• [Exercise description]:
Repeat word for word the line with "Q: How many small" and every line after it until the records below run out.

• [Provided data]:
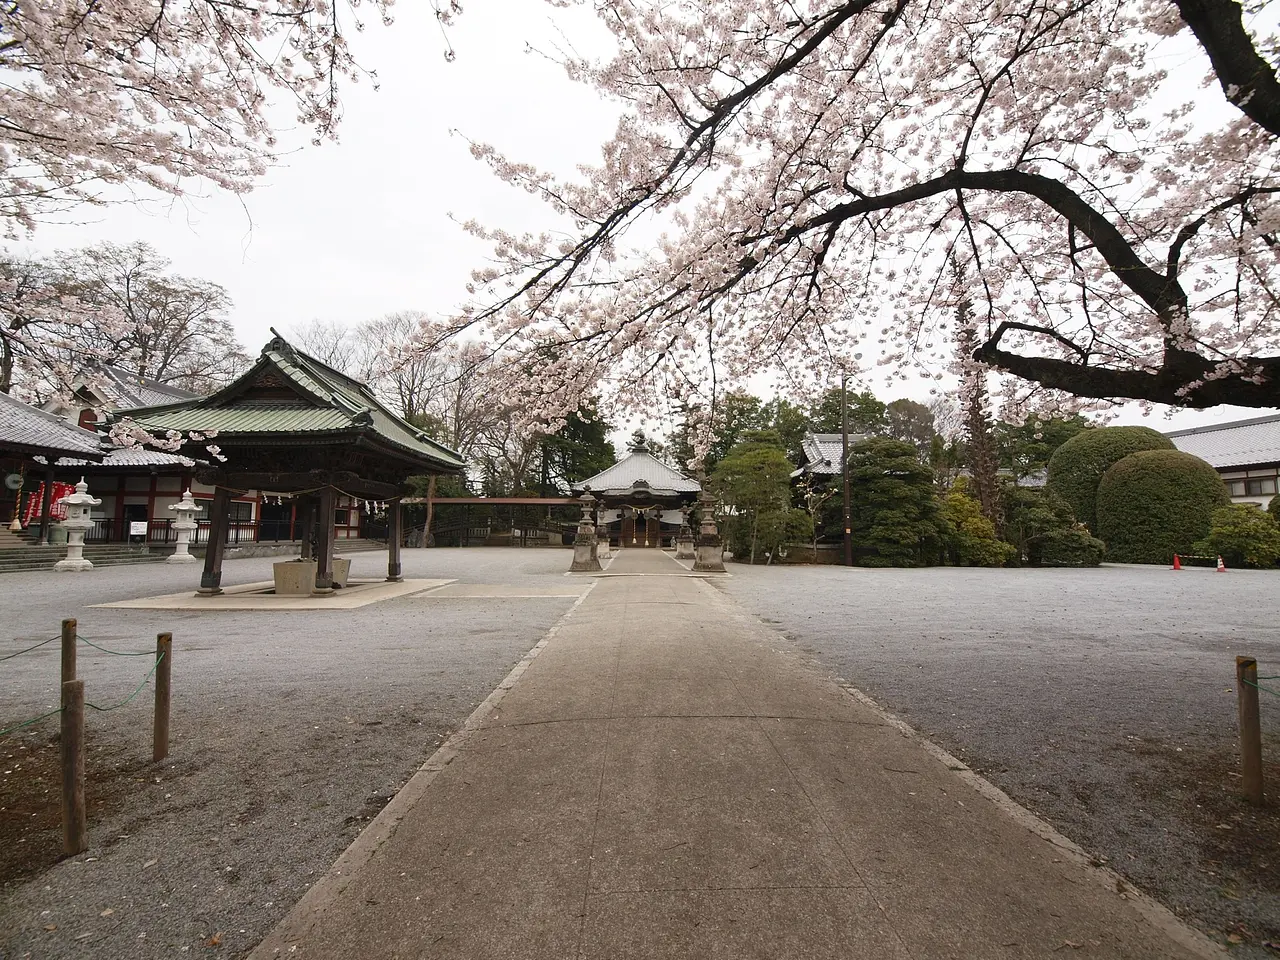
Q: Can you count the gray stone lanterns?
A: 4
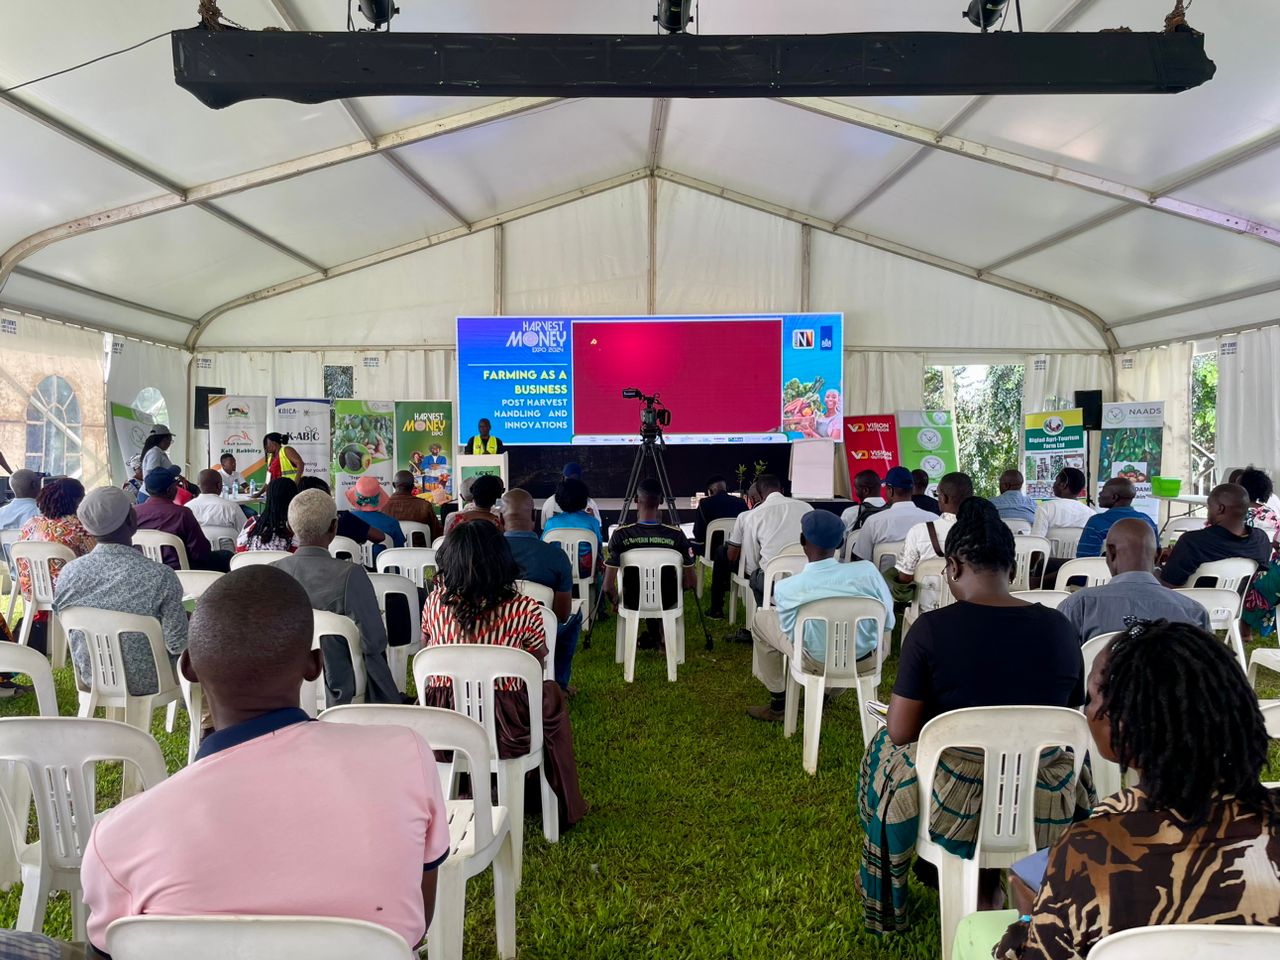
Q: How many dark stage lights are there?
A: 3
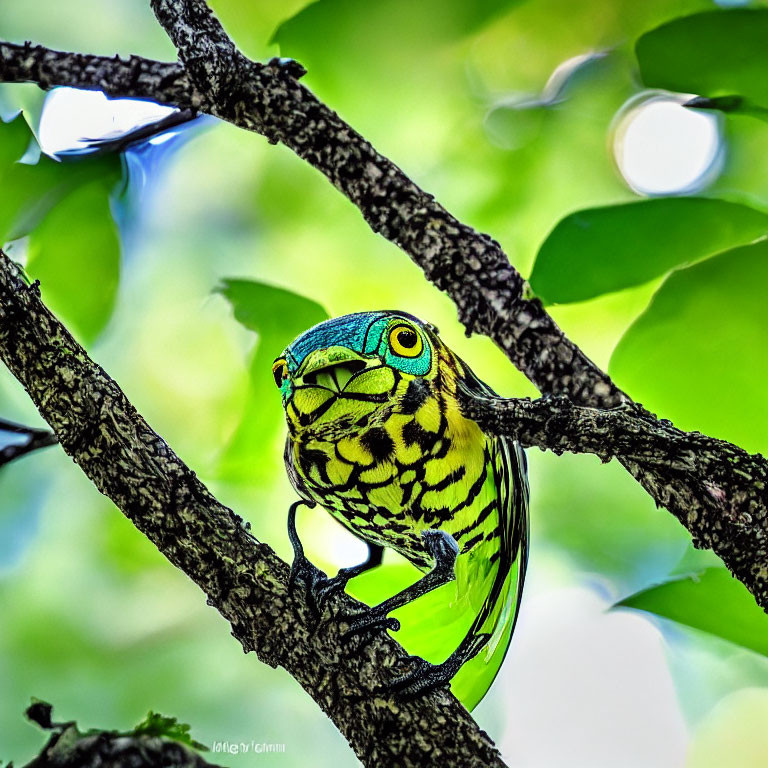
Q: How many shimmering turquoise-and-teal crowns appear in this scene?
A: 1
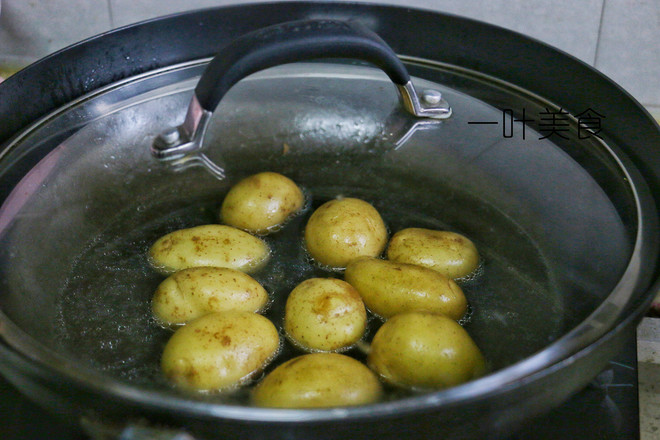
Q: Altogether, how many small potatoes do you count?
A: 10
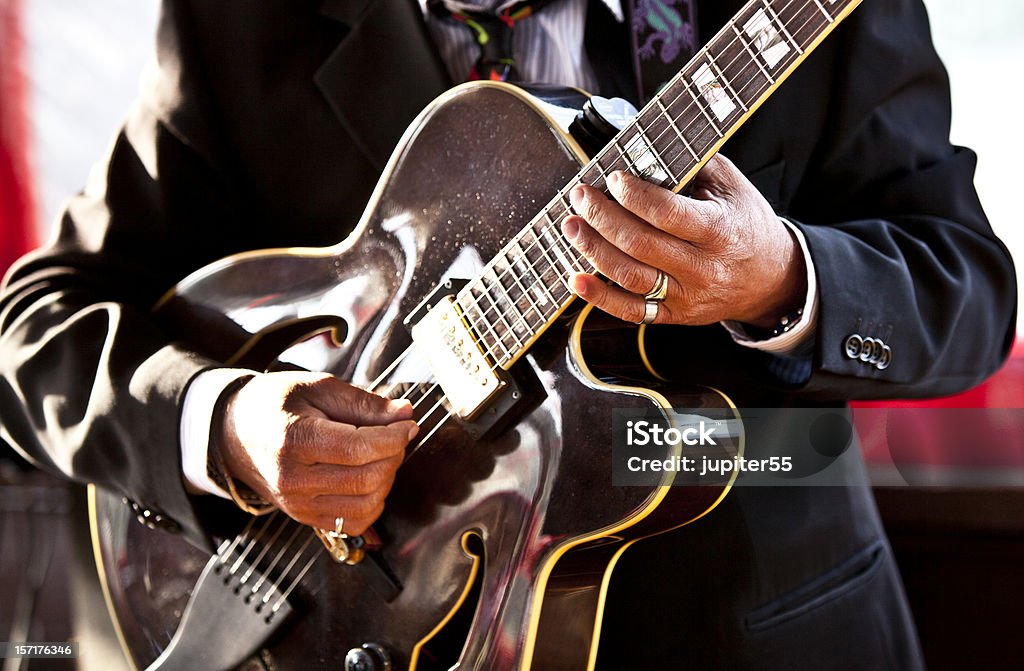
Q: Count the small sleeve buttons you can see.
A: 4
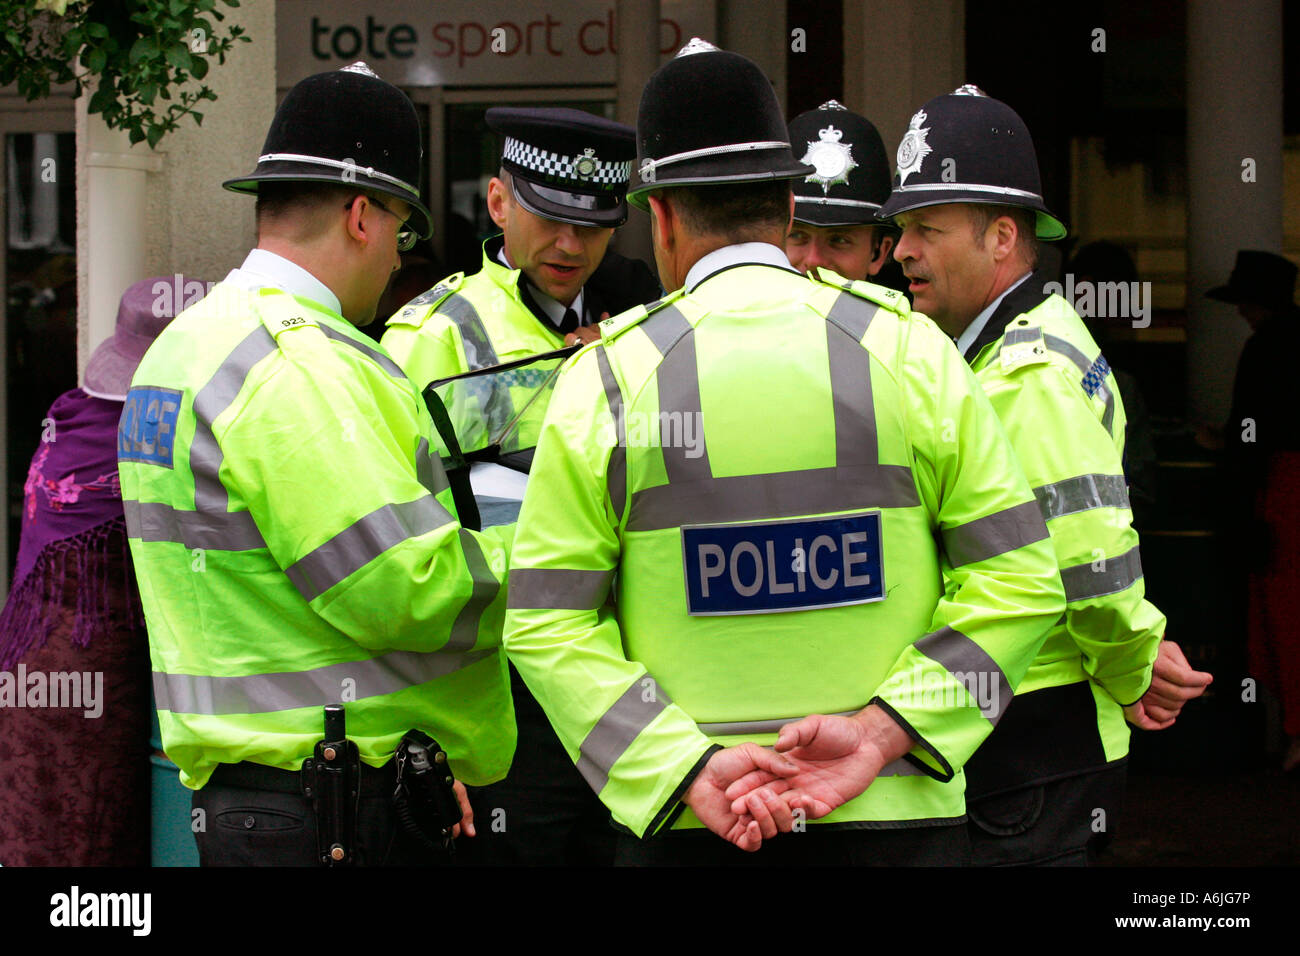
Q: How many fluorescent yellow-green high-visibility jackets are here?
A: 4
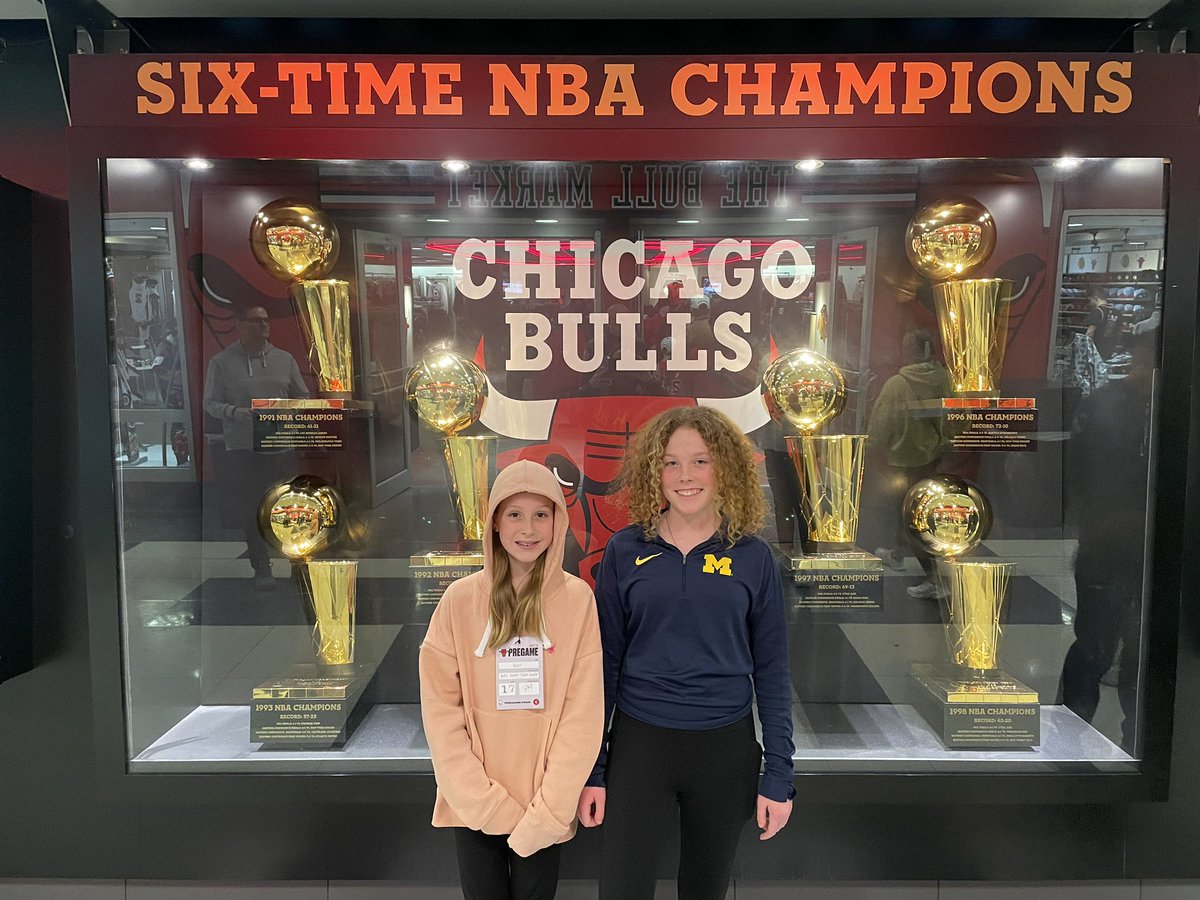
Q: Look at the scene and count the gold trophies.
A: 6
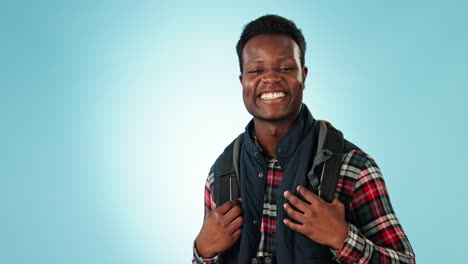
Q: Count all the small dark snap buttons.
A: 4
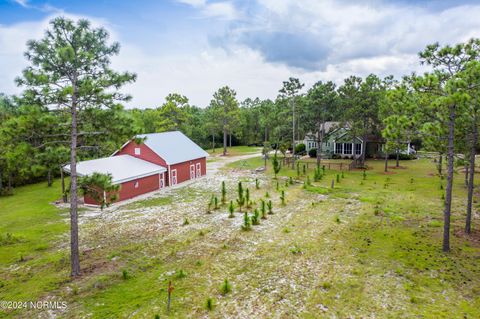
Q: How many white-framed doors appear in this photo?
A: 4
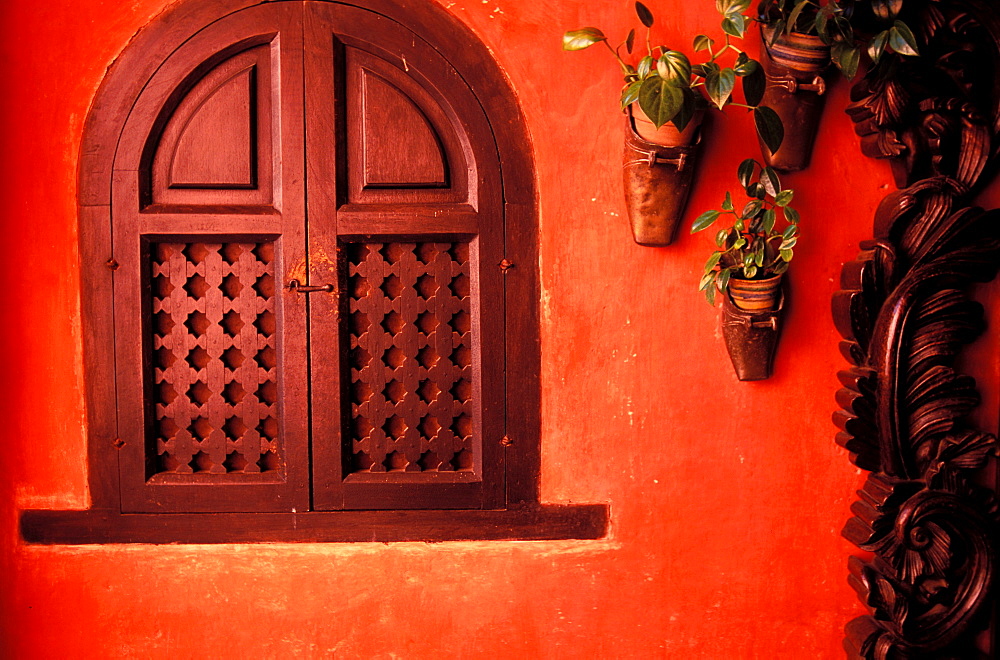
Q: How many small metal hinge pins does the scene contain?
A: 4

• [Completed exercise]:
Q: How many small metal hinge pins does the scene contain?
A: 4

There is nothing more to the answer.